The average age of Lambert's starting XI was 23, and for the third match running one of their young defenders was culpable for an opposition goal. Joe Bennett, who had replaced the injured Nathan Baker, delivered a loose pass in the middle of the pitch which was picked up by Jenas. The January signing from Tottenham played in Bobby Zamora for a low shot, and although Guzan saved, Jenas followed up to turn in the rebound.

It was all QPR. Andros Townsend took out four Villa players with a crossfield run before shooting over, Guzan tipped over Loïc Rémy's dipping strike, and then Jose Bosingwa's free-kick struck a post. "Some of those saves were outstanding," said Lambert, who also had the highest praise the "phenomenal" forward Andreas Weimann, a key figure in Villa's second-half resurgence.

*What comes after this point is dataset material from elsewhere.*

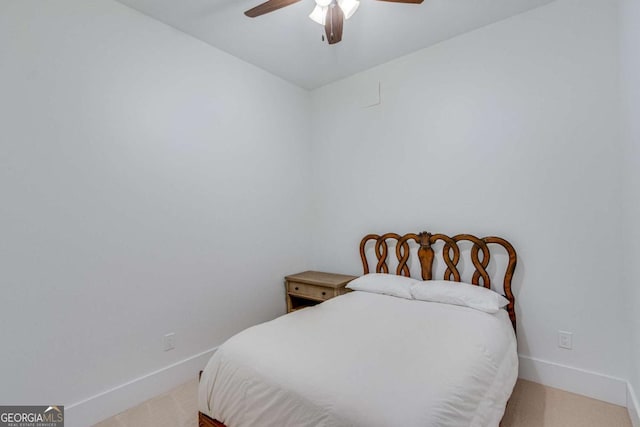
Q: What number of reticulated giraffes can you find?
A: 0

He had already seen one headed attempt turned over by Cesar when he put Villa in front on 59 minutes. When Park Ji-Sung cleared a Villa corner, Bennett recycled the ball and fed Weimann with his back to goal inside the Rangers box. The Austrian turned magnificently to create the space for a shot and he drove in hard and low, Cesar getting a hand to the ball in vain.

It did not help Rangers that they had lost Zamora, the focal point of their attack, at half-time – "a blow" for Redknapp, who explained that the striker had not trained all week because of flu – but the visitors showed the spirit to respond as Townsend, just like Jenas, struck his second goal in as many games.

Rémy and Park worked an opening for the Tottenham loanee and his low strike took a deflection and bounced away from Guzan into the bottom corner.

It looked a deserved point given Rangers' first-half superiority, but there was still one final twist to come as substitute Charles N'Zogbia scooped the ball between two QPR defenders and Weimann broke into the six-yard box and cut the ball back for Benteke to drill in Villa's third.

"The last goal was a poor goal," said Redknapp. Yet if this match was further evidence of the low defensive standards which have cost English teams in the Champions' League this season, it still made for utterly compelling viewing.

The result was a big step for Villa, who now have momentum for the survival fight, according to Lambert. "There are still eight games to go but after what we've done here we have momentum. We have a really tough game against Liverpool next, but the crowd are really behind us."

As for QPR, they somehow ended the day seven points from safety on 23 points, and, by Redknapp's estimation, need four wins and two draws from their remaining eight fixtures. "We have to keep going, it is going to be hard, but if we keep playing well we can win four or five games," he added, still wondering how this one had got away.